As with every other decision a company makes, this one technology solution affected every other link in the end-to-end supply chain.



Robots aside, technology is making companies more efficient with computerized maintenance management, ERP PMOS, LMOS, management reporting systems, and a slew of other operations, control, and reporting technologies. It has also made possible increased visibility into the supply chain through such technologies as simulation and digital twinning.

The decision on whether to modify a product with new features, for example, can be run through a model of the supply chain to see how the features affect not only sales but procurement, operations, and distribution before a commitment is made that could be more costly or less feasible than expected. Let’s say the data shows that consumers order X number of products over T period of time; so the company should buy X number of supplies over the next T period. But what happens if raw material prices increase or decrease during that period, if the company changes suppliers, or if manufacturing is unable to keep up with demand? The supply chain simulation helps test those variations.

Running what-if scenarios through the simulation reveals opportunities to maximize profits, as well as avoid risks; address operations issues; and choose among sourcing, capacity, and geography options.

For success in this [supply chain] transformation, cultural alignment and buy-in across the end-to-end supply chain, both internally and externally, are essential build out the true benefit of the digital replica of the supply chain and move on to how to optimize based on what the scenario planning is telling [the company].

-  Nathanael Powrie, Managing Director, Data Analytics at SGS Maine Pointe in Institute for Supply Chain Management

Strategic Thinking Along the End-to-End Supply Chain

The integrated supply chain requires concerted action between processes, data, people, and technologies. Moreover, an integrated supply chain is one in which every link—plan, buy, make, and move—is considered before decisions are made.

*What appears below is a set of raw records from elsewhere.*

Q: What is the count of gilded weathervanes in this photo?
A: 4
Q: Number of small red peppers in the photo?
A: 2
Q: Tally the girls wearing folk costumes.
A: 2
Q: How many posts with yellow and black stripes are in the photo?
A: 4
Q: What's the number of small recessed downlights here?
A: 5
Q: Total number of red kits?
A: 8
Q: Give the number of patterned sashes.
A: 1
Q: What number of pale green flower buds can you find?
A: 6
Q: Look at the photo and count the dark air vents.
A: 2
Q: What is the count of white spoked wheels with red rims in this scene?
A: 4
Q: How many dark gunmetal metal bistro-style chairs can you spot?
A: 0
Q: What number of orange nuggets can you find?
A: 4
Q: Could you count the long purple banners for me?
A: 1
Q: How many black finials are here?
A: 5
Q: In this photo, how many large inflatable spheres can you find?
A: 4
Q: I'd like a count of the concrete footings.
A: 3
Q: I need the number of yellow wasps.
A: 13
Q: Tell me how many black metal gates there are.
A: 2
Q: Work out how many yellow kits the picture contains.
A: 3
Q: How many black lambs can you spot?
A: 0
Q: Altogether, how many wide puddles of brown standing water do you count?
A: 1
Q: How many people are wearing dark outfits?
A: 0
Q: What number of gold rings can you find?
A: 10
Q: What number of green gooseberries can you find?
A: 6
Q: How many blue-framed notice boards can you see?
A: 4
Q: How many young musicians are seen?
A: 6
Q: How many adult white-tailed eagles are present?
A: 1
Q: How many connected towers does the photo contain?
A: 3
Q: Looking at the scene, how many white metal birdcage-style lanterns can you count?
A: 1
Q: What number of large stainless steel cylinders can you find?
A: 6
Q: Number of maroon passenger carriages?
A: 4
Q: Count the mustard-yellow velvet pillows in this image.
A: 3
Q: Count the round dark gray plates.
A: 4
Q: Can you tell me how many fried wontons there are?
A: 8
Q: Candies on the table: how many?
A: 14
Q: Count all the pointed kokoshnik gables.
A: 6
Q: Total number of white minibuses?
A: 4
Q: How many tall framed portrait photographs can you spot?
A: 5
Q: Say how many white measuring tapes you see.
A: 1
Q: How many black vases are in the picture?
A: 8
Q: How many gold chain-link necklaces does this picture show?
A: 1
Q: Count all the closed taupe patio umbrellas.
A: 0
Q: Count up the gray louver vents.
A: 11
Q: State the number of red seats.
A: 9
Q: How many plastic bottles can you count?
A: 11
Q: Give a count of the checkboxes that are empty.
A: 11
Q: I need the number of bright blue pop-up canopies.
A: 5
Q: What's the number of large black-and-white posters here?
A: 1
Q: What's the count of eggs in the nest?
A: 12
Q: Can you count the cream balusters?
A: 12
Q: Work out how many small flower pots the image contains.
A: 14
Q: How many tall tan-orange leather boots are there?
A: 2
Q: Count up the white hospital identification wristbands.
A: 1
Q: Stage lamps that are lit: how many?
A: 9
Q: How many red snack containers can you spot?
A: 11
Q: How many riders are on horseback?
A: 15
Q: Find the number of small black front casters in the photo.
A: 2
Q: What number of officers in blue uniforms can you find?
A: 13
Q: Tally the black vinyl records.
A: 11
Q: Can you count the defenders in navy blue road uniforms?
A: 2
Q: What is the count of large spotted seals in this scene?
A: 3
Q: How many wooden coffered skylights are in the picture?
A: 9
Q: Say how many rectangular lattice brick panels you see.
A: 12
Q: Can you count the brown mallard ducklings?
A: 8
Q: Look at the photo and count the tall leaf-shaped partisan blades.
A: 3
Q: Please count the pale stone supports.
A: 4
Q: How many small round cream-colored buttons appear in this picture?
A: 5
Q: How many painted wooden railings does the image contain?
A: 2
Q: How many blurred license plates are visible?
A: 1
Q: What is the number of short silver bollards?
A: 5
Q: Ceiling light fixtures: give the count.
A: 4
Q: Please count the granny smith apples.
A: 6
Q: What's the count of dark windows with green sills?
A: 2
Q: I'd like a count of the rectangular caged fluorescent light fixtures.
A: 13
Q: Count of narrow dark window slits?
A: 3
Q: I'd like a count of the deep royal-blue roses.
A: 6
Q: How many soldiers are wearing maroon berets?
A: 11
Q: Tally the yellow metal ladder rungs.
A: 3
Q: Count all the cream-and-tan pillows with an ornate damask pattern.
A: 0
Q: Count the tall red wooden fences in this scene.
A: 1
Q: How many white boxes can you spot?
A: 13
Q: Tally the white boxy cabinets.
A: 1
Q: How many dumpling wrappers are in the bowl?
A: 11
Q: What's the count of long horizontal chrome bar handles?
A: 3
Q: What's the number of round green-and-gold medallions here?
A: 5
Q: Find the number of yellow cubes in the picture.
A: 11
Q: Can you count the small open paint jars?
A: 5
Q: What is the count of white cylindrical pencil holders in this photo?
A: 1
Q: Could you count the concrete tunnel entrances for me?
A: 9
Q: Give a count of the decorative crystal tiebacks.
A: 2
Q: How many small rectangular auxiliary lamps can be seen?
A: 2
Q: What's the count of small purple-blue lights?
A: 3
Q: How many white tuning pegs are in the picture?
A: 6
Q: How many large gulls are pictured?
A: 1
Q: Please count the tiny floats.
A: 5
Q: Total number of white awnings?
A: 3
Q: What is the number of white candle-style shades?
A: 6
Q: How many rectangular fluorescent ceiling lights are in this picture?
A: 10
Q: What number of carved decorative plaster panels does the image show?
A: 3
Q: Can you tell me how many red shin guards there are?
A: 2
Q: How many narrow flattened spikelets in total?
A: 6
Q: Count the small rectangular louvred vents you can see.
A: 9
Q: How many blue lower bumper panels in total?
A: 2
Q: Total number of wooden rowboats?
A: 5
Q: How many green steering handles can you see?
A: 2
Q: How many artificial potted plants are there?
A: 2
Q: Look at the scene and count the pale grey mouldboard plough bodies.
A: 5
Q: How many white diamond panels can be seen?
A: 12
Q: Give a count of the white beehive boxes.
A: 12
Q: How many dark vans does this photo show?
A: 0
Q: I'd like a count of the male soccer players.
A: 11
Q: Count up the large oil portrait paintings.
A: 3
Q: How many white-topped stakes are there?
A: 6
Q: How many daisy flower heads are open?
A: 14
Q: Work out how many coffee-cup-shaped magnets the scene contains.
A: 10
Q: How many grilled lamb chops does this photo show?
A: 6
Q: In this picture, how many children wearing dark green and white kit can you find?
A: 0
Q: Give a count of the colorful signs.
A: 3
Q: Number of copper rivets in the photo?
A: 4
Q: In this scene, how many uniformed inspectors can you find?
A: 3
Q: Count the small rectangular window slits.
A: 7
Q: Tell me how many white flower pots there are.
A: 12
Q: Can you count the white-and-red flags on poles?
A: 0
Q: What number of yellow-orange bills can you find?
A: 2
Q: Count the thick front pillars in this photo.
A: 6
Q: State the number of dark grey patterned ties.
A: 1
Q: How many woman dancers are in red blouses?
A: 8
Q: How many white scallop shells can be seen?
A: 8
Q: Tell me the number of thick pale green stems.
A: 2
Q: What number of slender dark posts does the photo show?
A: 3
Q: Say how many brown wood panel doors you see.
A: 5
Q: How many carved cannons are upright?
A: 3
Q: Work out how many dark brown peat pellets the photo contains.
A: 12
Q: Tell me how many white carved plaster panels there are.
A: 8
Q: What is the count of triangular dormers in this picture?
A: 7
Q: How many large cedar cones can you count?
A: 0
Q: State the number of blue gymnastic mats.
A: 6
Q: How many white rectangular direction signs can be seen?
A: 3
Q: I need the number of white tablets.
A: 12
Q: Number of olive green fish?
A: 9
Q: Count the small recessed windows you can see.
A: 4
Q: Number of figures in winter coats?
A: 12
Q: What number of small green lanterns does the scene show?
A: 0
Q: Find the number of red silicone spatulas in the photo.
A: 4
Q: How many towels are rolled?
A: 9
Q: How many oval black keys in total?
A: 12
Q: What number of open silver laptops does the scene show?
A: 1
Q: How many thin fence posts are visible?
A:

In practical terms, that alignment requires the C-suite to take action in many arenas (see to the right):

  • Establish uniform controls and metrics.
  • Ensure access to meaningful data.
  • Standardize and optimize processes, products, and inventory.
  • Increase collaboration, efficiency, and throughput.
  • Reduce complexity and redundancy in the supply chain.
  • Understand and capitalize on the power of technology.
  • Control costs and minimize the risks posed by inflation and recession.
  • Evaluate and incorporate environmental, social, and governance (ESG) initiatives.
  • Expedite win-win negotiations.

Companies need leaders in every area who understand strategic relationships and the effects of their decisions on areas outside their own. The emphasis on collaboration, the elimination of silos, and clear communication about company goals must originate from the C-suite.

In return, the C-suite receives unparalleled visibility into the supply chain and the ability to drive value in an increasingly volatile world. By enhancing the ability of their integrated supply chain—every process, person, activity, role, data flow, and technology—to meet company goals and achieve projected benefits, they achieve sustainable EBITDA, profits, cash flow, and growth.